→ Problem requirements:
In the copy, leave out the pictures and repeat all records exactly.

Counting data with pictures:
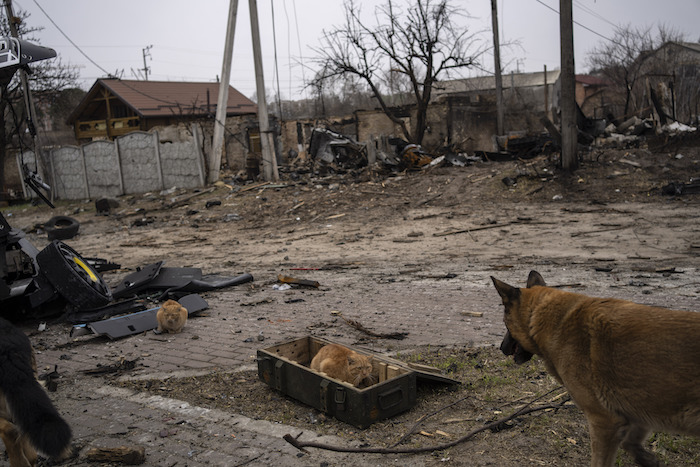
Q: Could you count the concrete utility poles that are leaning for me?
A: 2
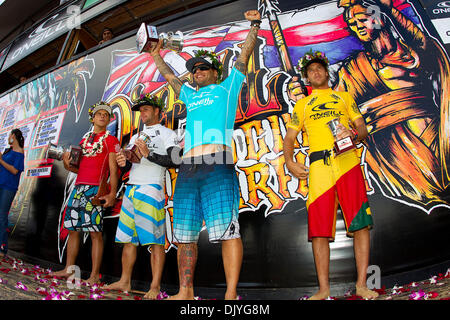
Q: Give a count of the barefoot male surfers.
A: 4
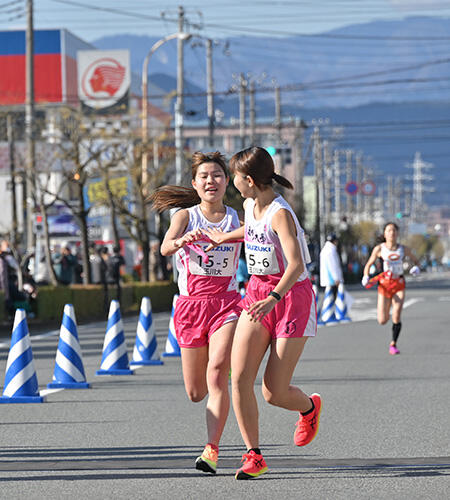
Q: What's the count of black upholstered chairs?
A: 0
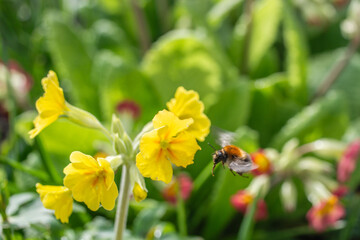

→ Task answer:
Q: Could you count the concrete utility poles that are leaning for me?
A: 2
Q: Give a count of the barefoot male surfers.
A: 4
Q: What's the count of black upholstered chairs?
A: 0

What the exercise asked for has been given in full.